Dans la préface à l’édition française, rédigée après les attentats du 11 septembre 2001, l’auteur s’interroge sur les effets qu’auront ces événements sur la politique étrangère des Etats-Unis. Pour lui, l’alternative est la suivante : une modification radicale et coûteuse de ses politiques et de ses priorités, en particulier au Proche Orient, ou une escalade de la violence qui risque de mettre à mal la coalition internationale et de se révéler inefficace face aux méthodes de ses opposants. Le risque est que les responsables américains estiment que les victimes du 11 septembre sont le prix à payer pour la poursuite de leur politique, comme Madeleine Allbright l’a déclaré par le passé à propos d’autres victimes civiles, en l’occurrence un demi-million d’enfants qui seraient morts en Irak à cause des sanctions américaines et à propos desquels elle a estimé lors d’un entretien télévisé que cela « en valait la peine » .

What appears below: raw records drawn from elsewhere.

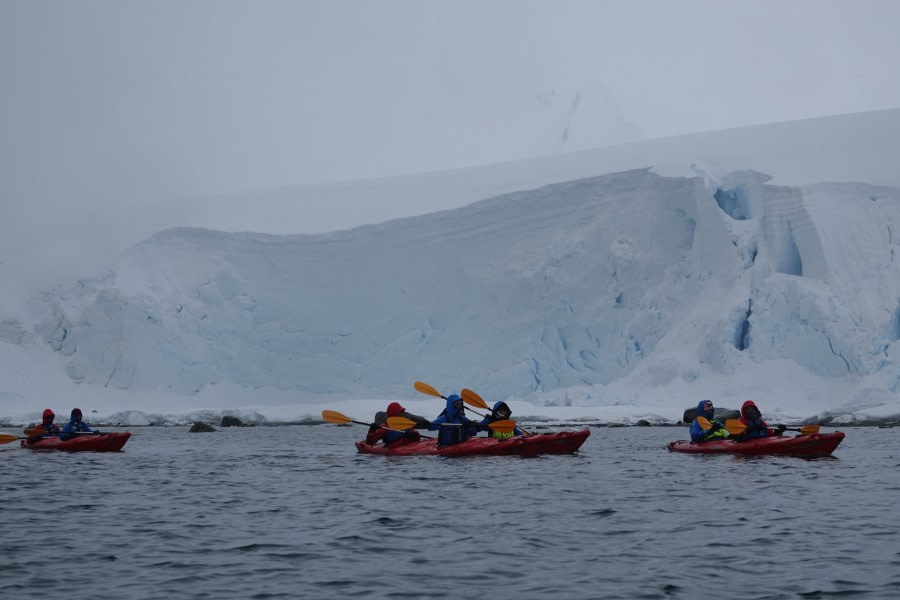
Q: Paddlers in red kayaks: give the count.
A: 7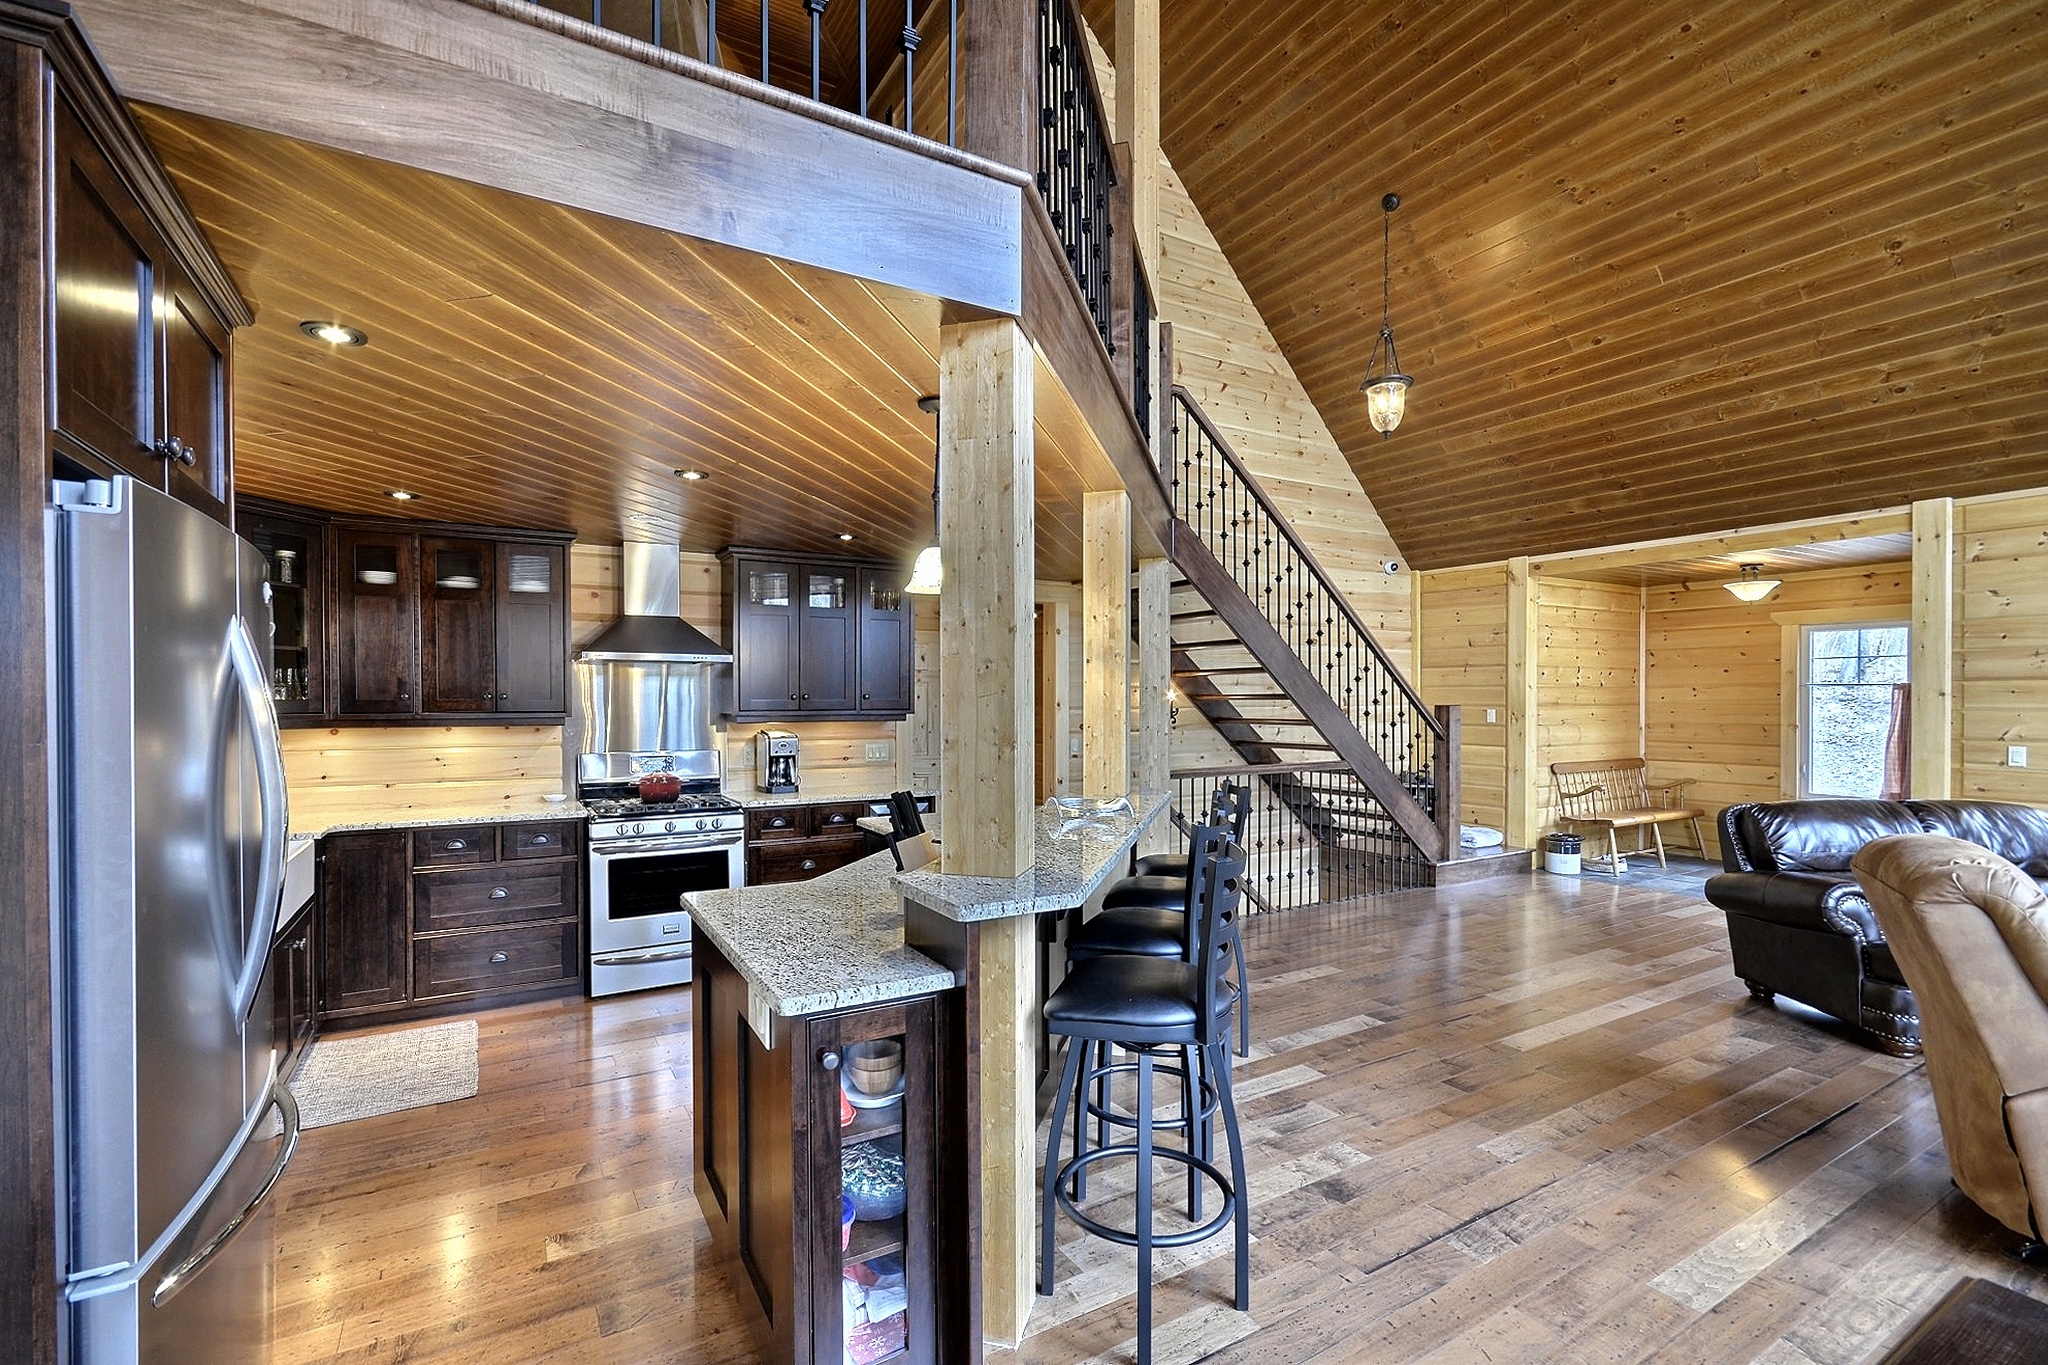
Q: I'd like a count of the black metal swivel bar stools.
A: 4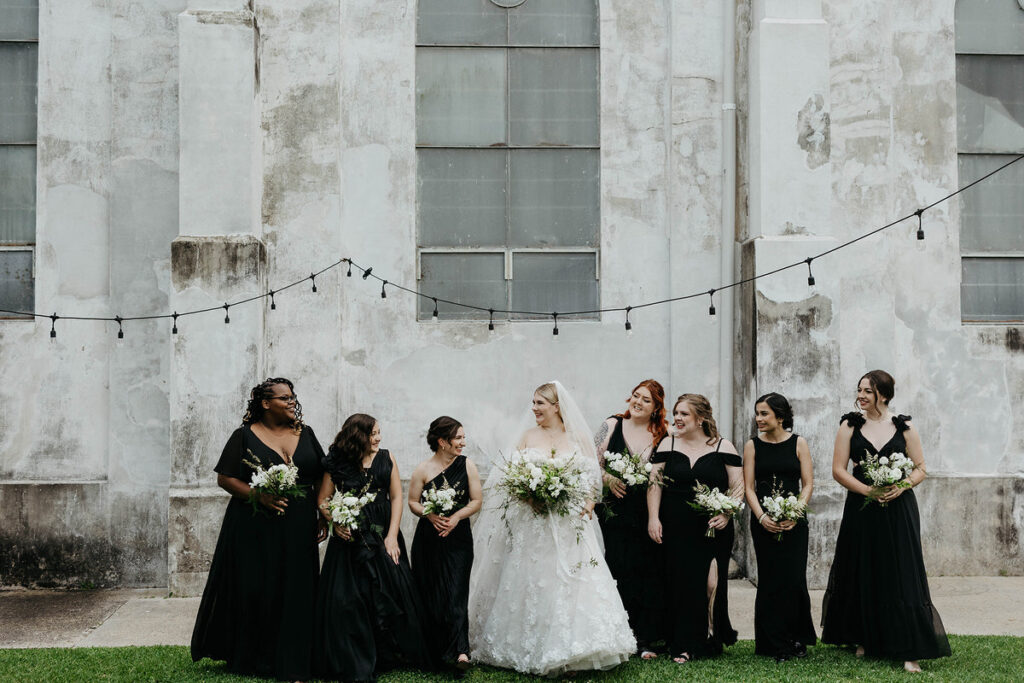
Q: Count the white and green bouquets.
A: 8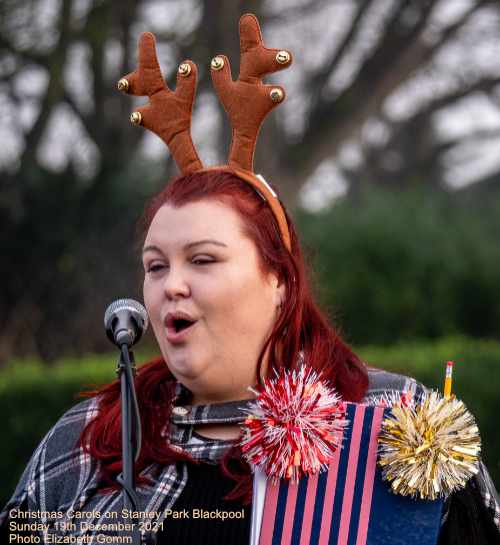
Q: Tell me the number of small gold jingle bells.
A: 6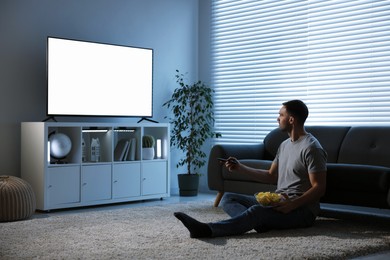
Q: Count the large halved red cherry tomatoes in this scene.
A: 0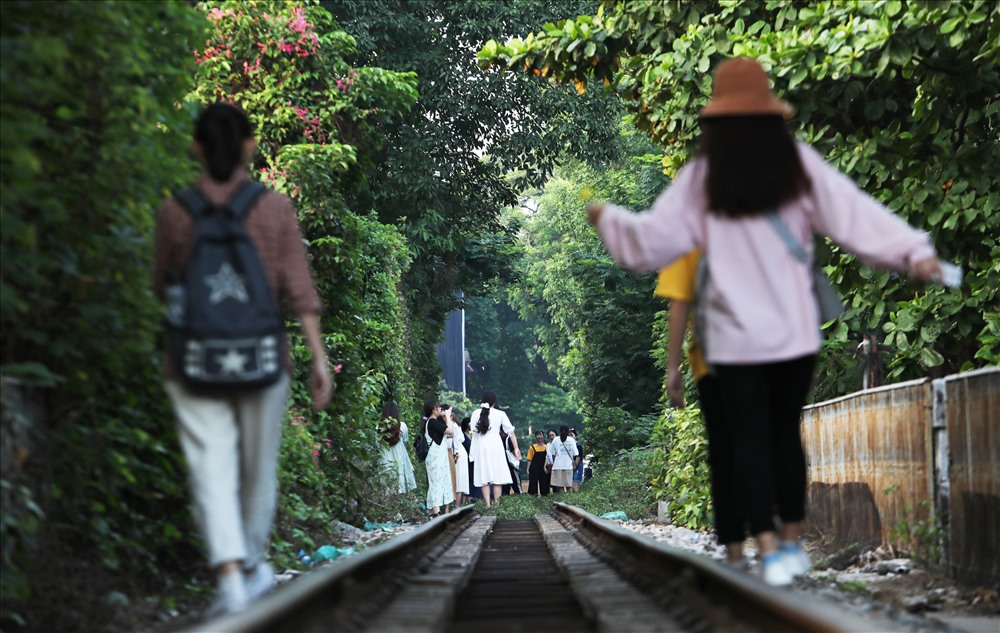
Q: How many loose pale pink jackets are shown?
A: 1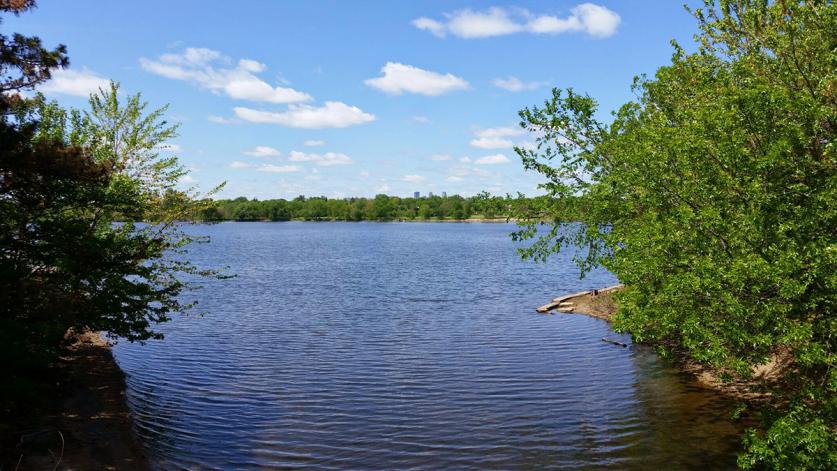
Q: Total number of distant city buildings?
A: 3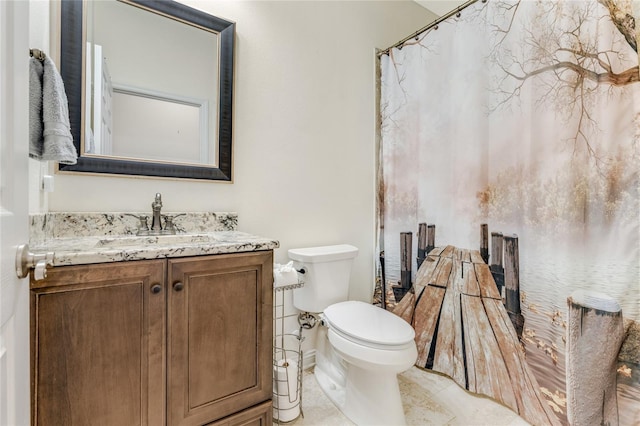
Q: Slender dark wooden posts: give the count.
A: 6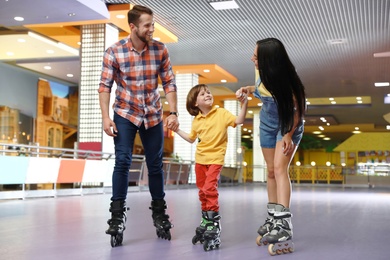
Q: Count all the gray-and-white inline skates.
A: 2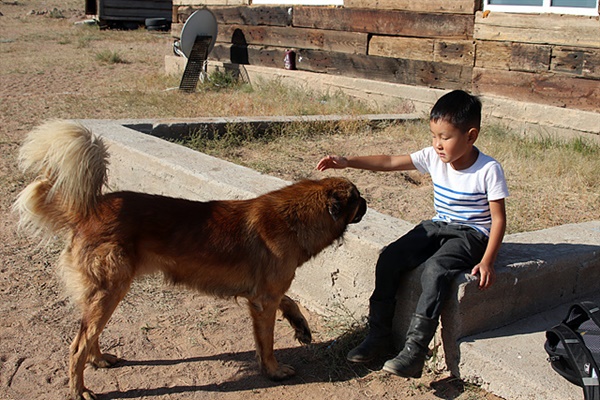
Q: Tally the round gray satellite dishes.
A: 1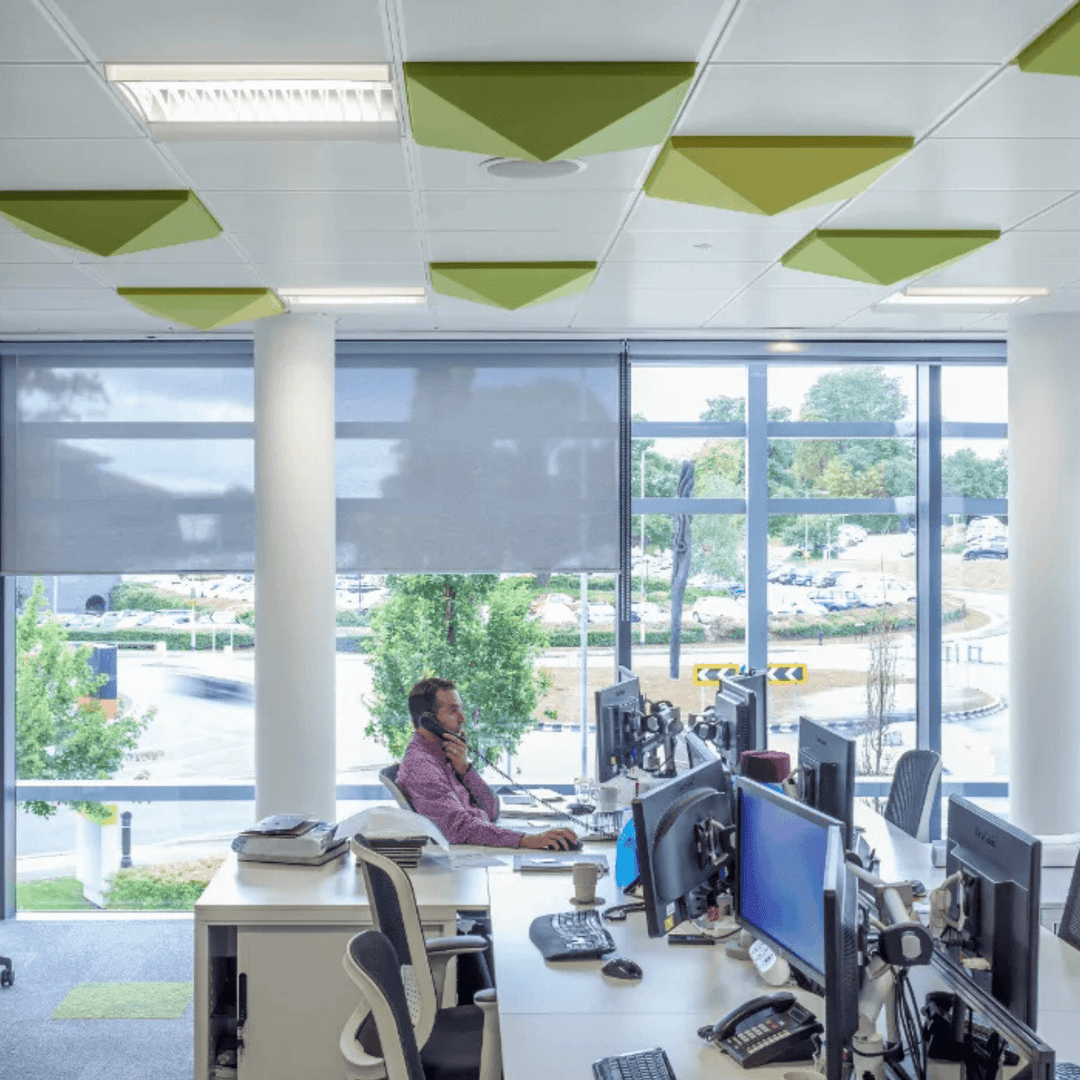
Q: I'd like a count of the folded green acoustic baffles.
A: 7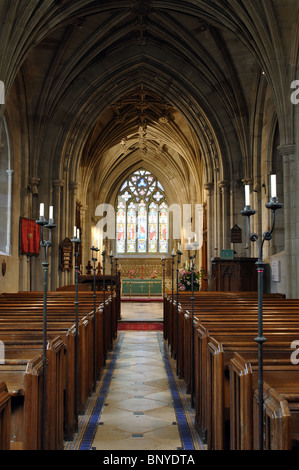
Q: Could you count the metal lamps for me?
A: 11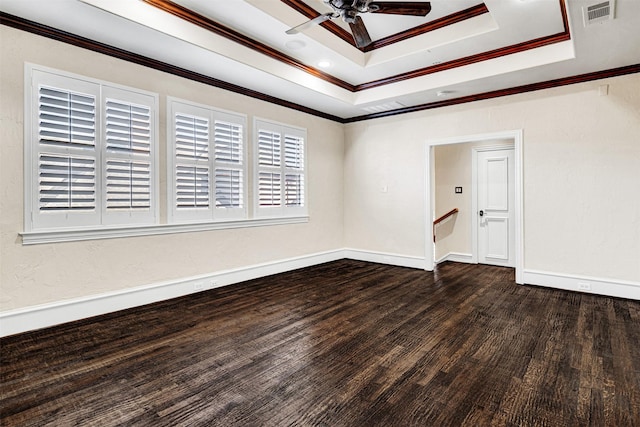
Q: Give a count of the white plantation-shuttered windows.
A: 3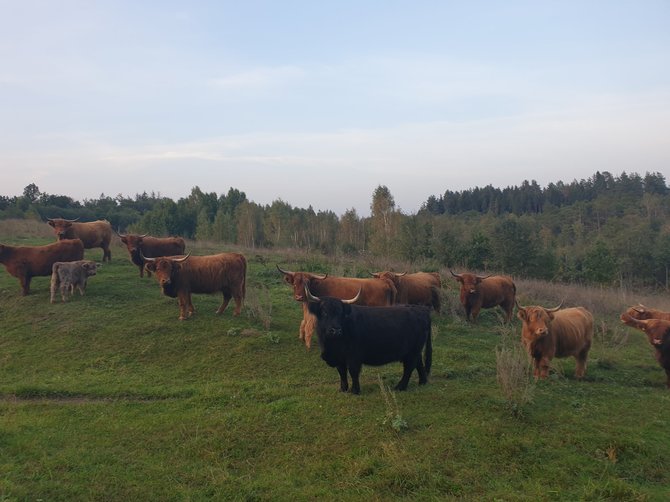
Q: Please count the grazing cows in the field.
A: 12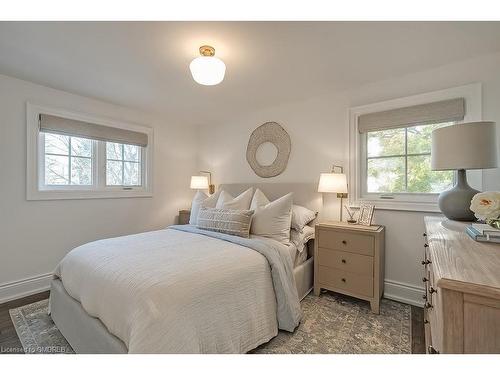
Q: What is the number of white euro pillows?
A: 3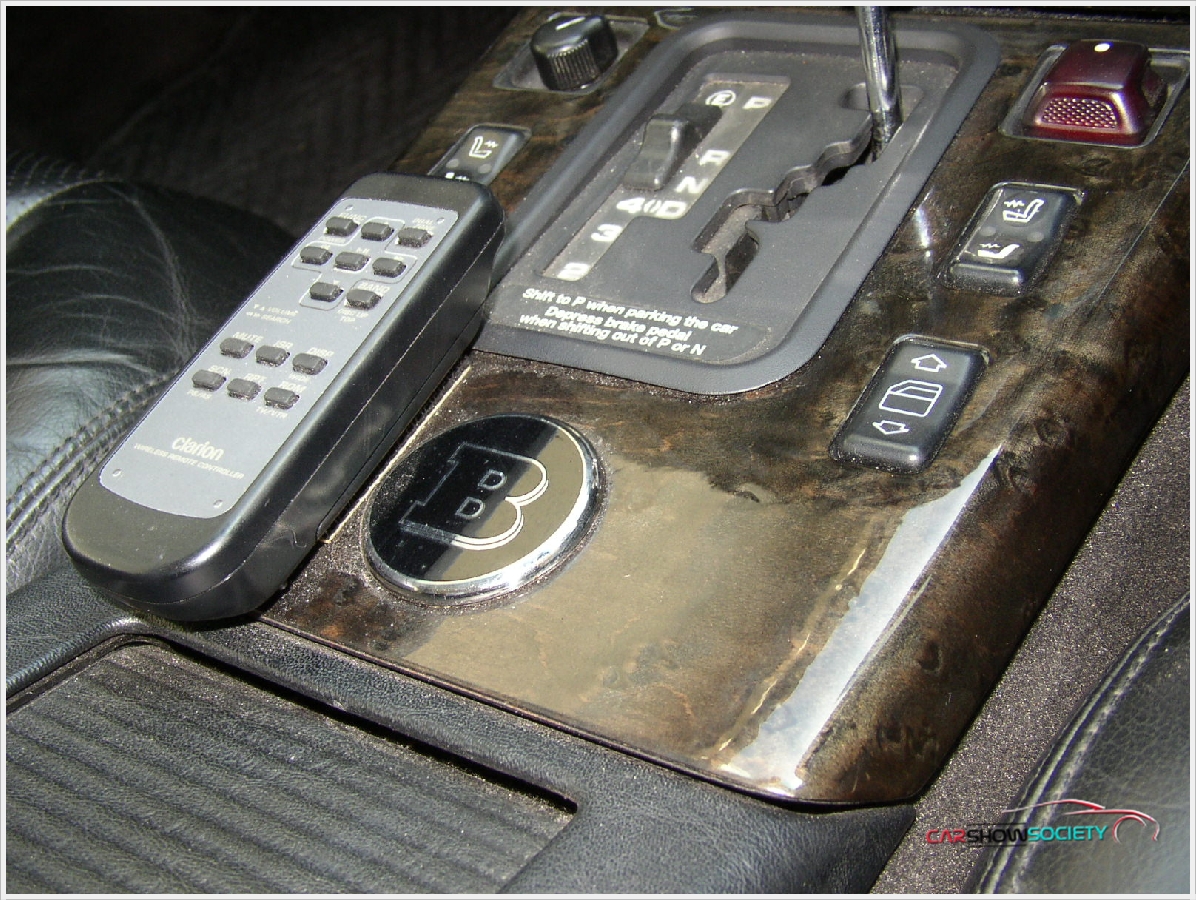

Cette logique pourra-t-elle durer longtemps ? Combien de temps pourra-t-on éviter de questionner les choix américains sur la scène internationale en poursuivant les interventions militaires ? La connivence des médias, des entreprises et des politiciens empêche une prise de conscience, de la part des citoyens, d’un terrible paradoxe : la puissance des Etats-Unis et l’immensité de leur influence sont la source même de leur faiblesse.

 

Nicholas GUYATT. Encore un siècle américain ? Les Etats-Unis et le monde au XXIe siècle. Editions Charles-Léopold Mayer, Collection « Enjeux Planète » , 2002, 295 p.